[[ RECORDED DATA, beginning ]]

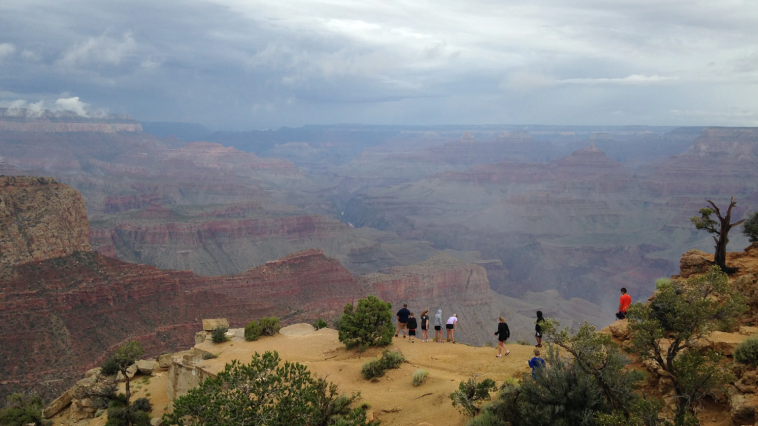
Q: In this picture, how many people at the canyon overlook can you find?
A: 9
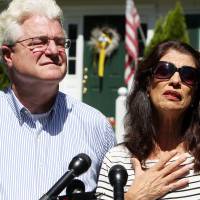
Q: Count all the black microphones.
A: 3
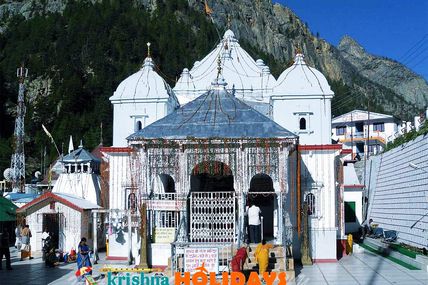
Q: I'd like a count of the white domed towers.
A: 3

[[ RECORDED DATA, end ]]

[PROBLEM REQUIREMENTS]:
All entries above are to be set down word for word, and the pictures are to be left out.

[EXERCISE RESPONSE]:
Q: In this picture, how many people at the canyon overlook can you find?
A: 9
Q: Count all the black microphones.
A: 3
Q: I'd like a count of the white domed towers.
A: 3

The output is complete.